7. It is the version of P.W.1/victim that her mother had fixed the marriage with another person, and the marriage was solemnized on 03.12.2012; that she was living with the said person for ten days, and thereafter, when she had developed the symptoms of pregnancy, it was found that she was pregnant for about three months, and therefore, her husband had sent her out of the matrimonial home. She thereafter went to the house of the appellant on 13.12.2012 and the appellant and his parents had abused her in filthy language and threatened her of dire consequences if insisted on marrying the appellant. However, in her cross-examination, she would make the following admissions, which are extracted for better appreciation of her evidence:
8. From the above admissions made by the victim/P.W.1, it would be very clear that the victim had sexual intercourse with the appellant on several occasions knowing full well of the consequences. In fact, she had not informed any other person about their relationship, and she had voluntarily married another person. It is not her version that she was compelled to marry the said person. She also would admit that she never approached her brother or parents to get her married to the appellant. She had also not approached the appellant's parents for the said purpose before she got married to another person.
9. Admittedly, as stated above, the appellant and the victim are closely related to each other. The above admissions further disclose that the appellant had not made any representation to deceive the victim and had sexual intercourse. Considering all the above facts, this Court is of the view that the victim had a consensual affair with the appellant and it cannot be said that the consent was vitiated for any reason. The Hon'ble Supreme Court in Mahesh Damu Khare Vs. State of Maharashtra and another, reported in (2024) 11 SCC 398, has held as follows:
“28. Thus, in a situation where physical relationship is maintained for a prolonged period knowingly by the women, it cannot be said with certainty that the said physical relationship was purely because of the alleged promise made by the appellant to marry her. Thus, unless it can be shown that the physical relationship was purely because of the promise of marriage, thereby having a direct nexus with the physical relationship without being influenced by any other consideration, it cannot be said that there was vitiation of consent under misconception of fact.”

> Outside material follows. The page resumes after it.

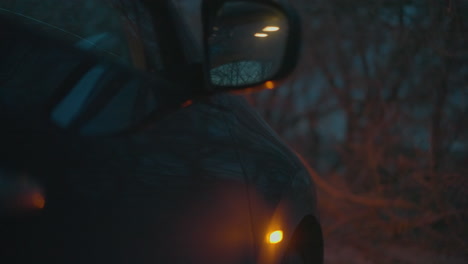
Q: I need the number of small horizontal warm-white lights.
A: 2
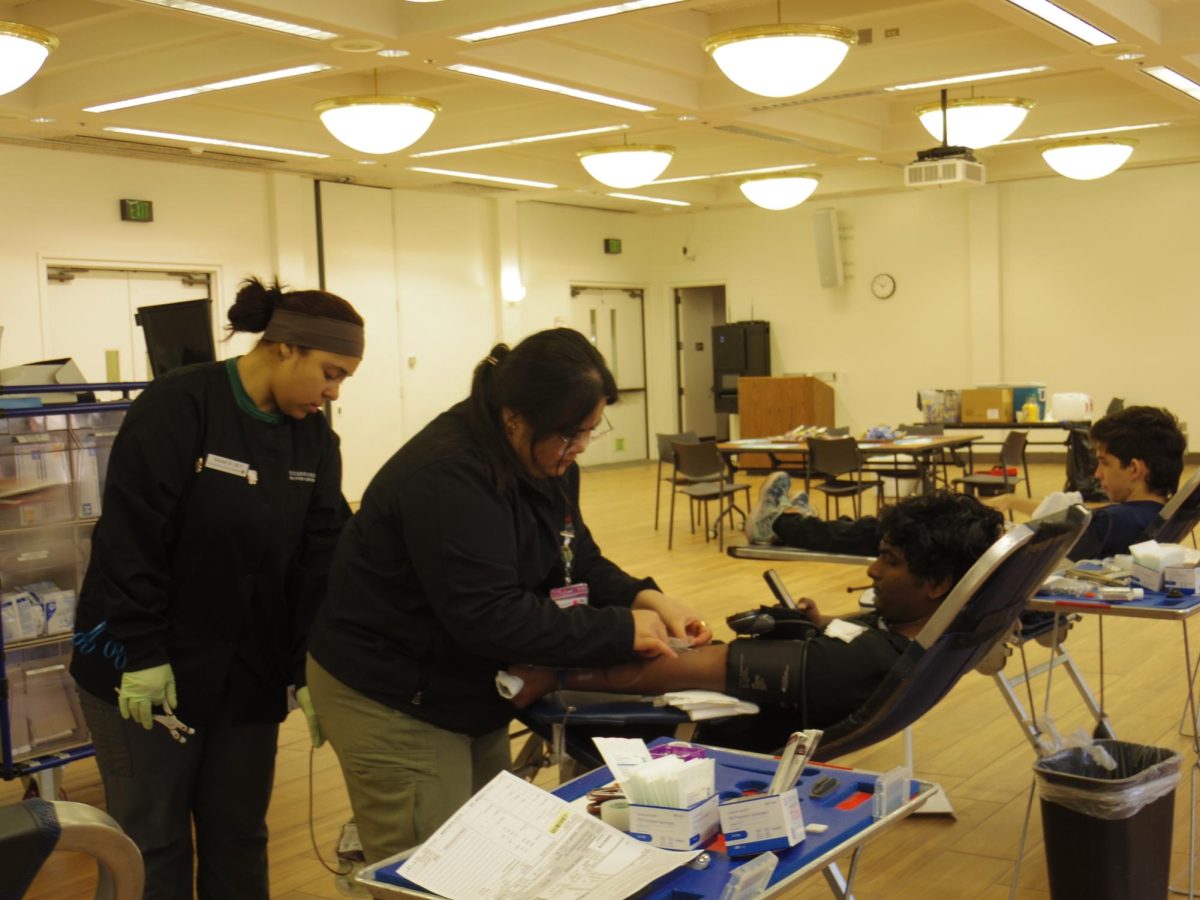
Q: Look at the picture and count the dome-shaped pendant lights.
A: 7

10. Therefore, for all the aforesaid reasons, this Court is of the view that the appellant is not guilty of the offences under Section 376 of the Indian Penal Code or under Section 417 of the Indian Penal Code. However, it is seen that the victim has given birth to a child. Hence, considering the peculiar facts and circumstances of the case, this Court is of the view that notwithstanding the acquittal, the compensation, if any, paid to the victim pursuant to the impugned Judgment shall not be recovered from the victim/P.W.1.
11. With the above observations, this Criminal Appeal is allowed. The Judgment dated 05.09.2024 in S.C.No.111/2024 on the file of the learned Principal District Judge and Sessions Judge, Ranipet, convicting and sentencing the appellant for the offences under Sections 376(1), 417 and 506(ii) of the IPC is set aside. The appellant/A1 is acquitted of all the charges. The fine amount, if any, paid by the appellant shall be refunded. The bail bond, if any, executed shall stand discharged.